### SUPPLIED MATERIAL ###

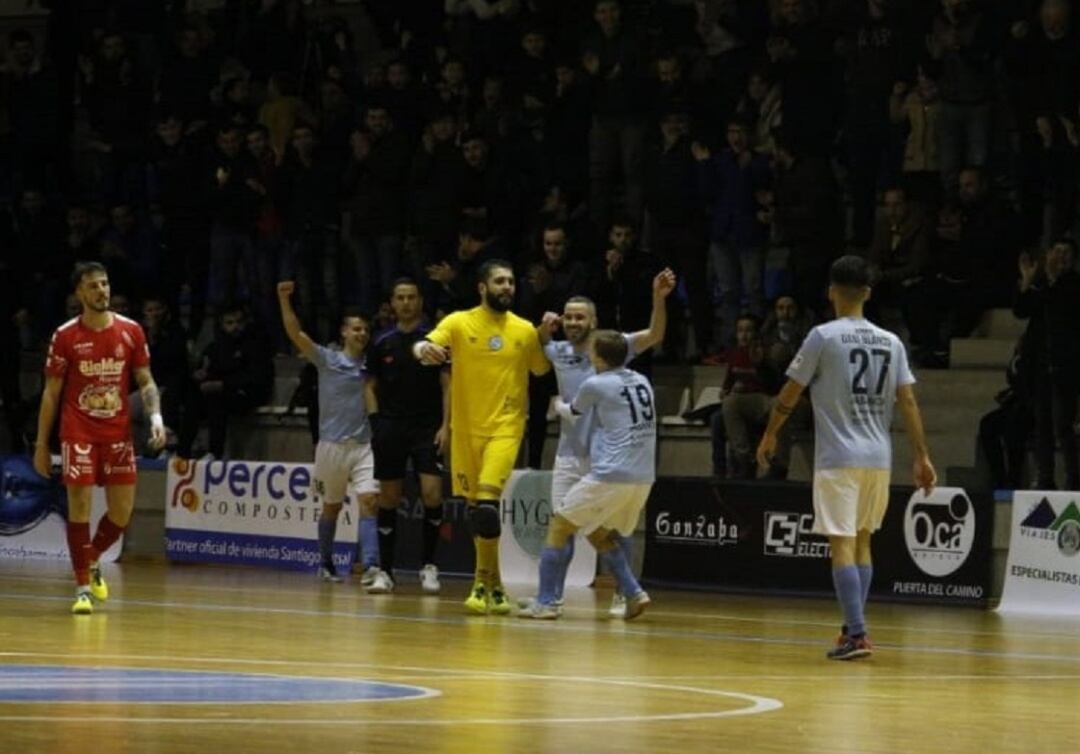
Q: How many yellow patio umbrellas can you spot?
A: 0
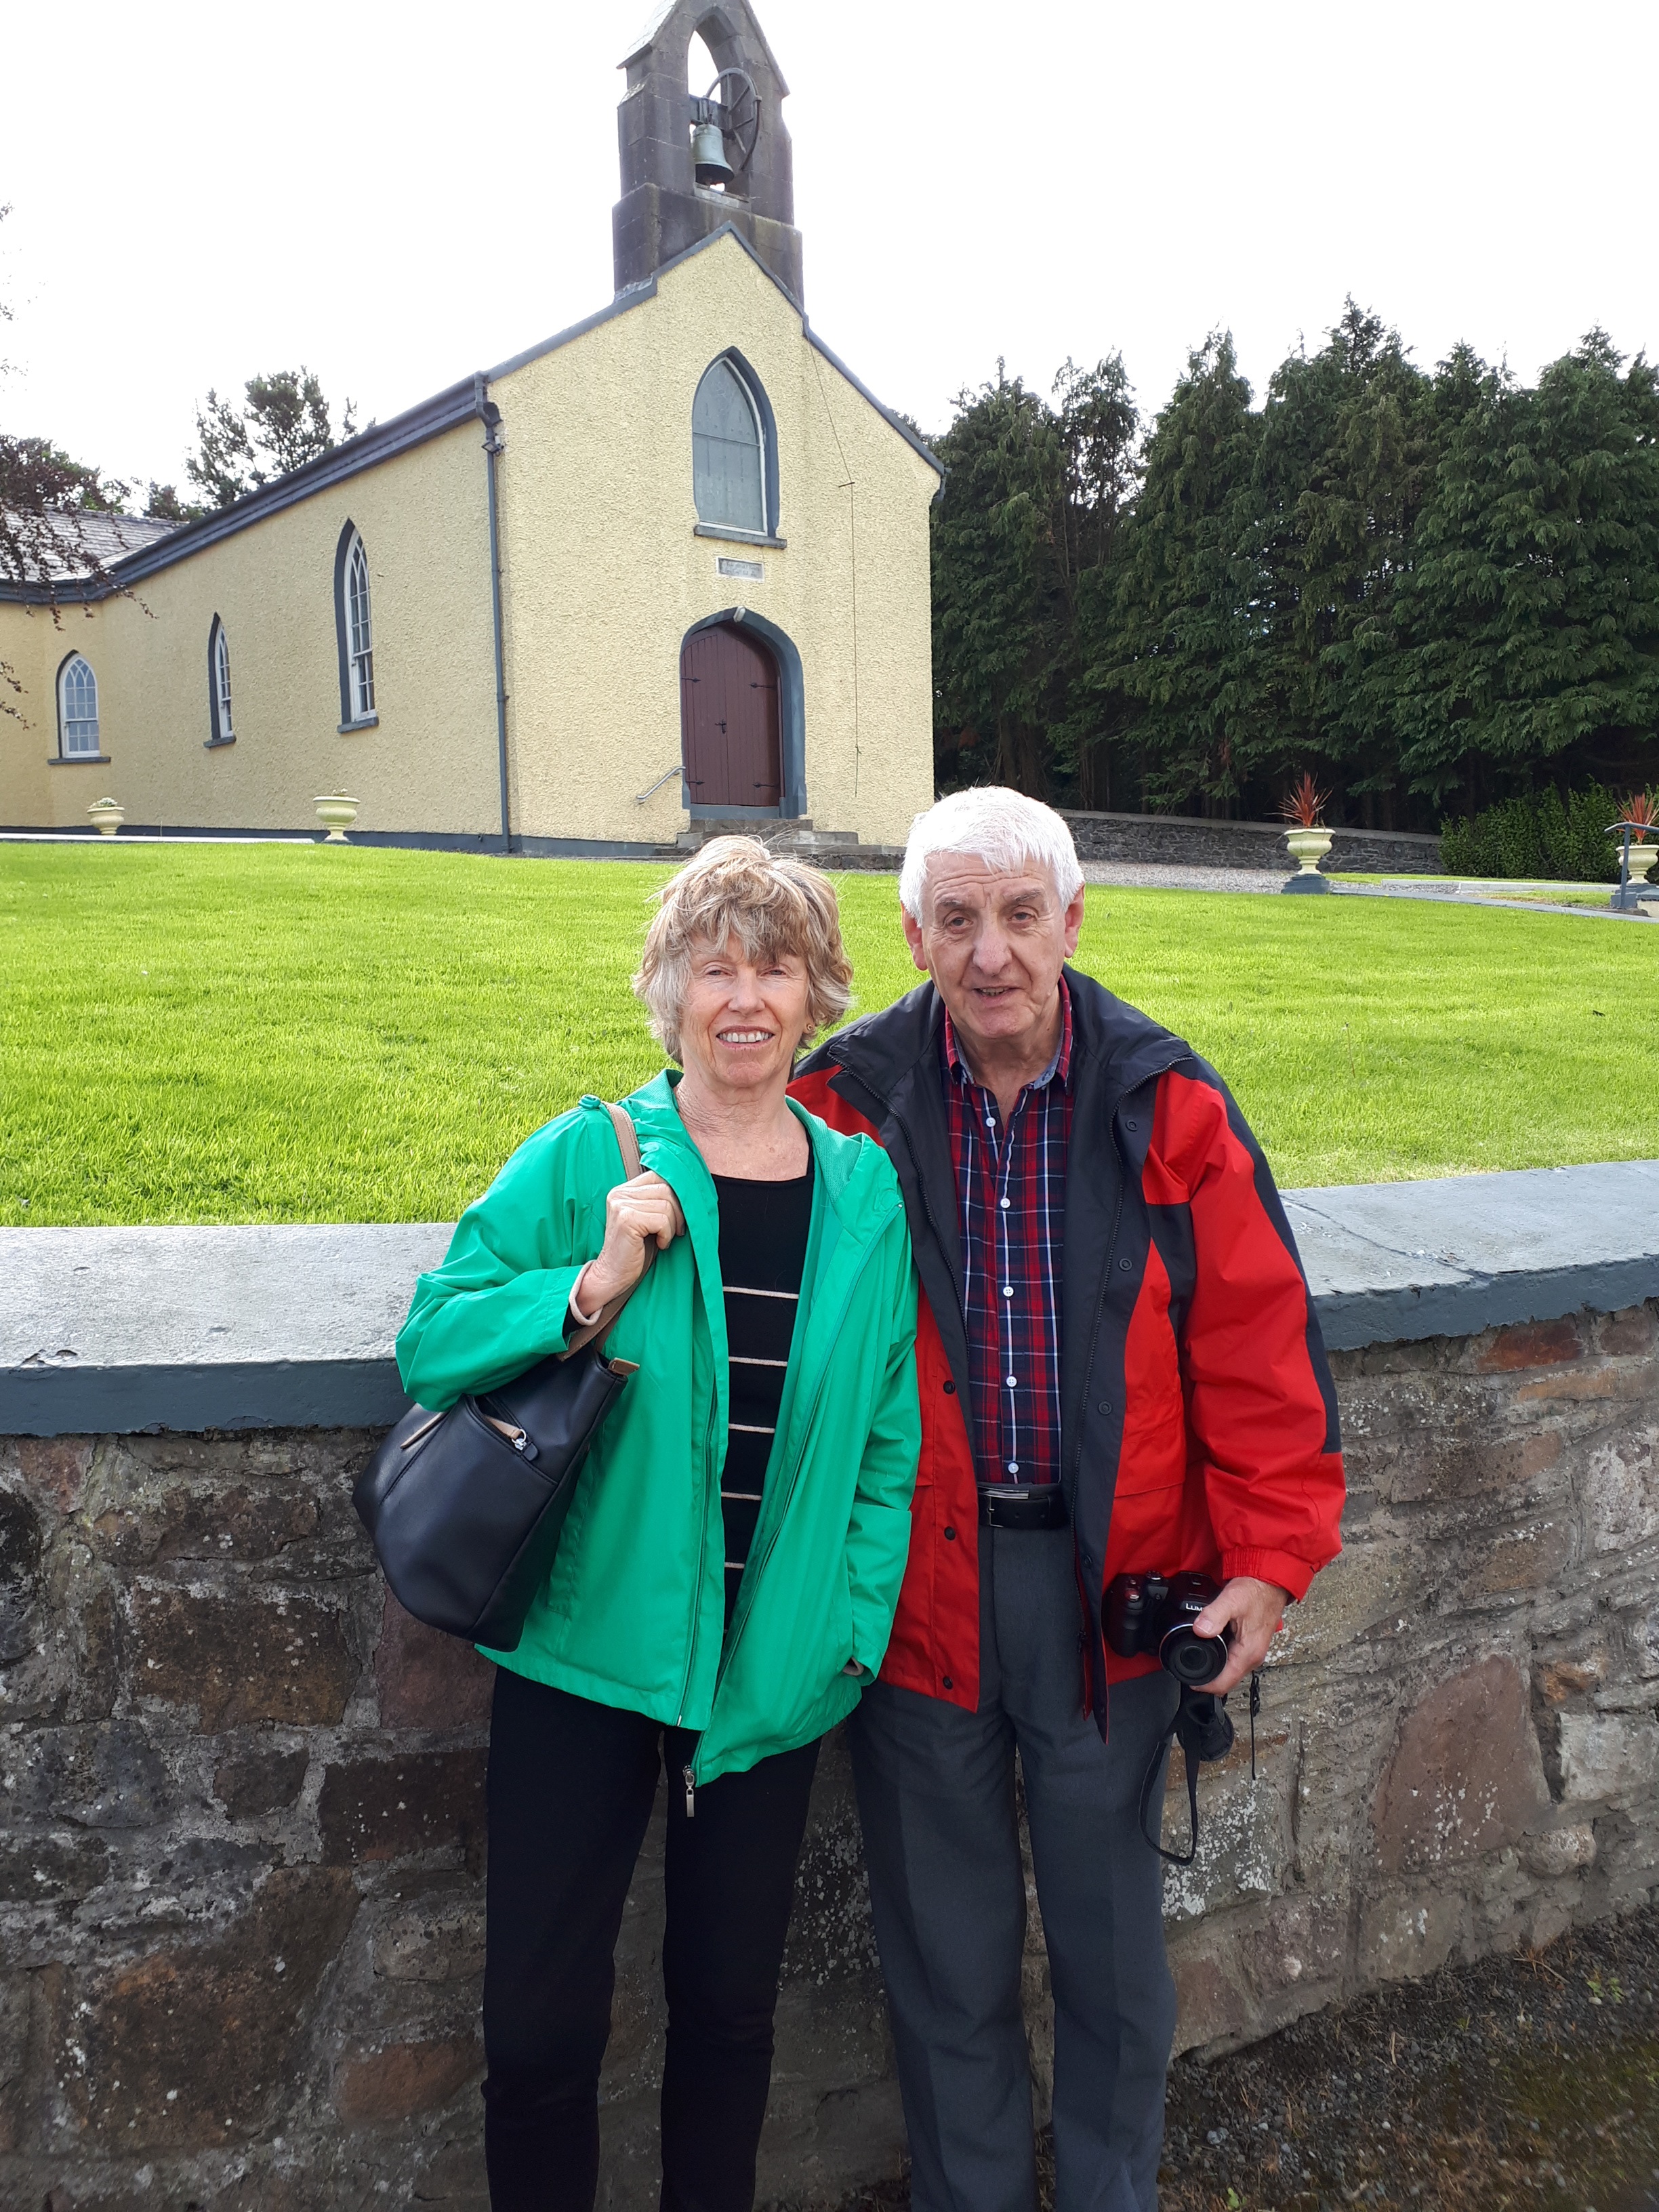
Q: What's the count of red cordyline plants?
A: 2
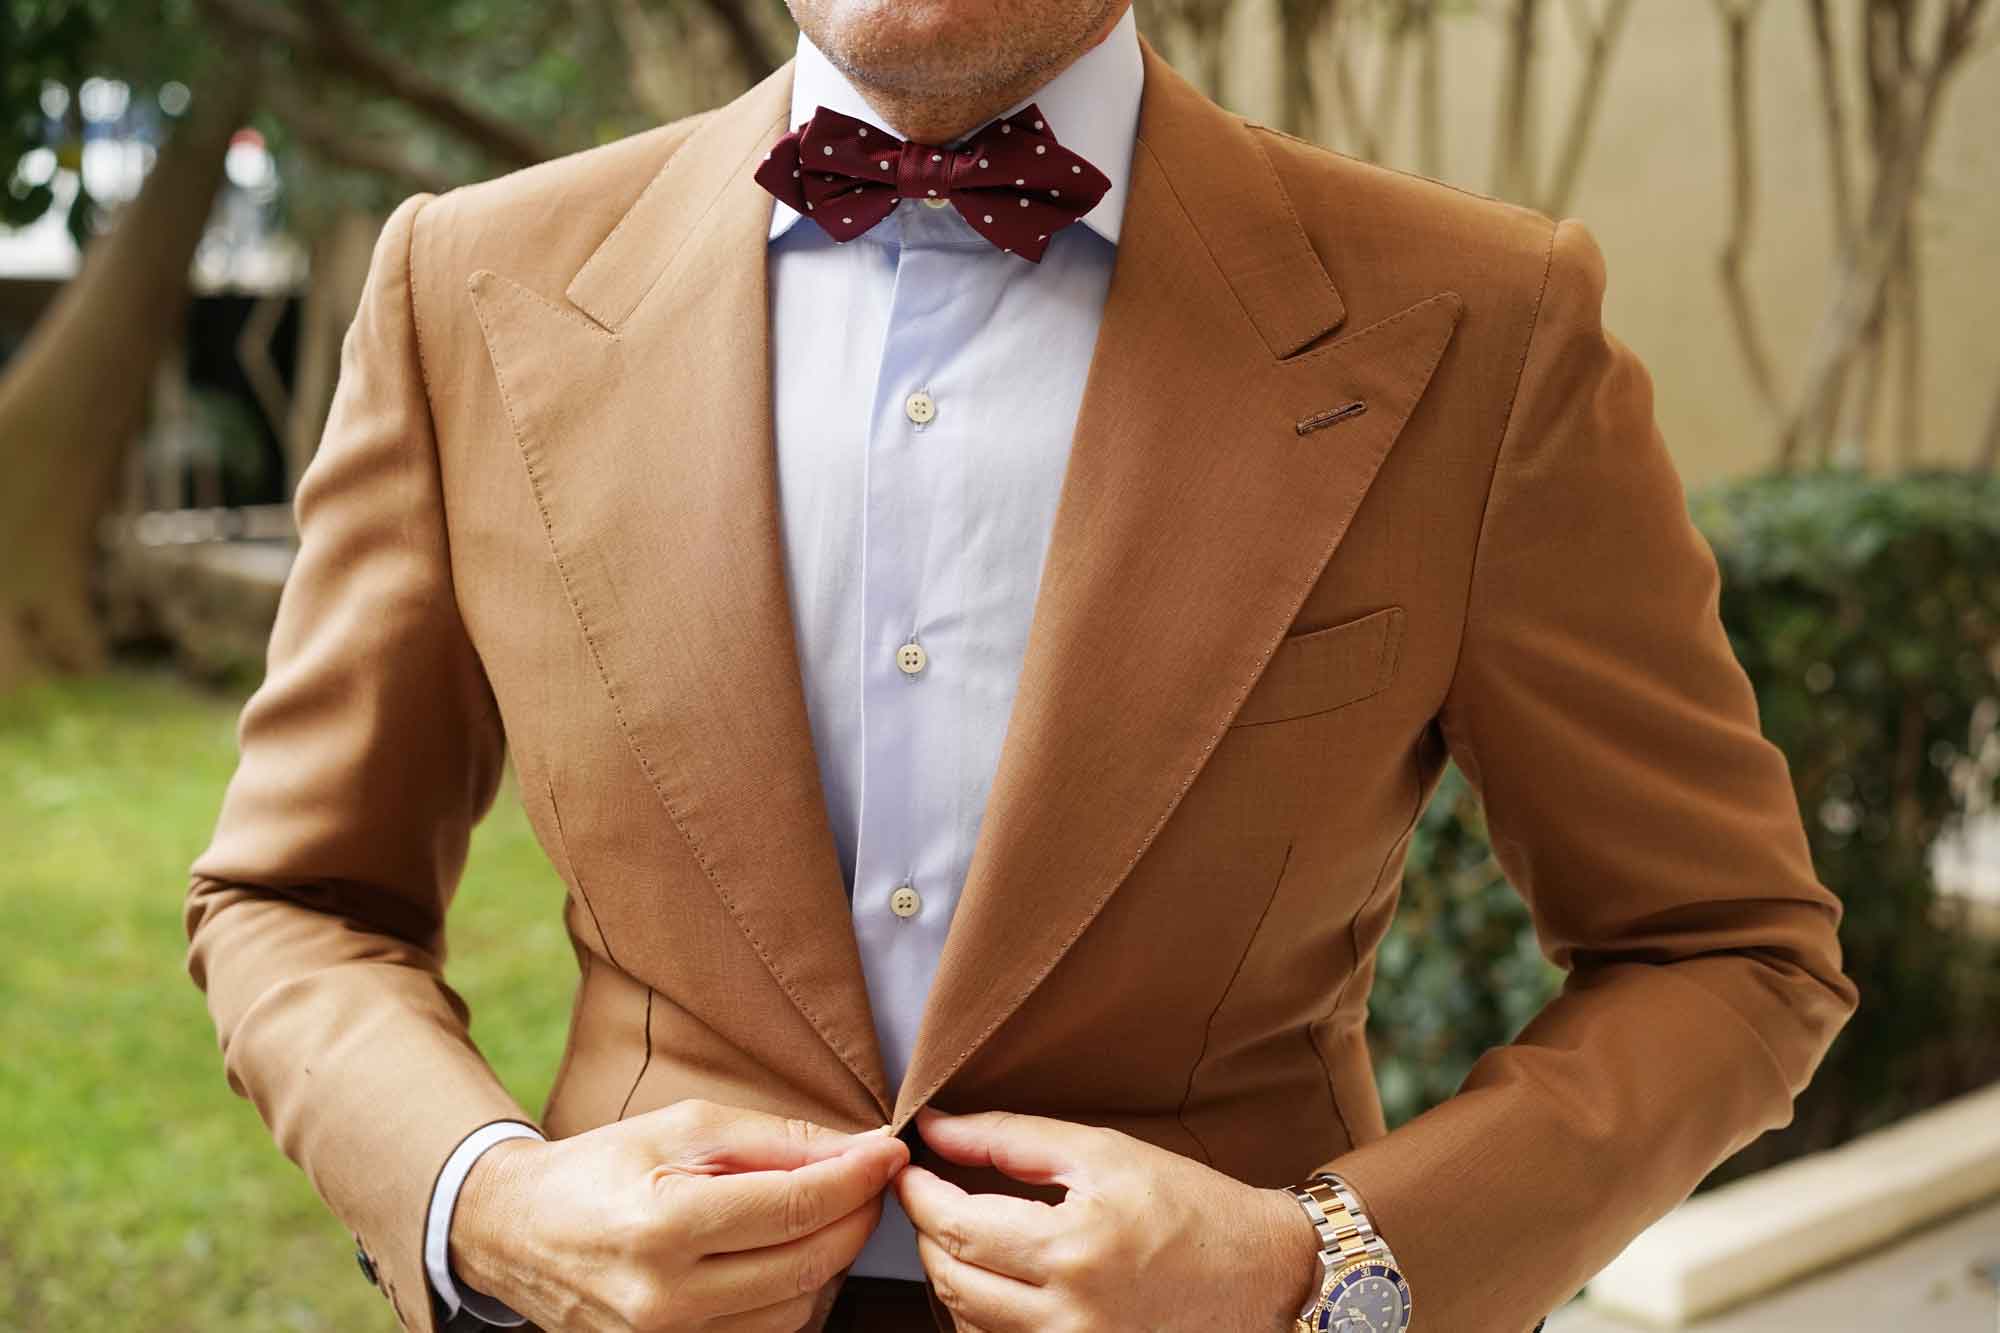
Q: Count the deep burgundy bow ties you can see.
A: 1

###

THE PROBLEM = Output the entries above exactly, without their pictures.

EXPECTED ANSWER =
Q: How many yellow patio umbrellas can you spot?
A: 0
Q: What's the count of red cordyline plants?
A: 2
Q: Count the deep burgundy bow ties you can see.
A: 1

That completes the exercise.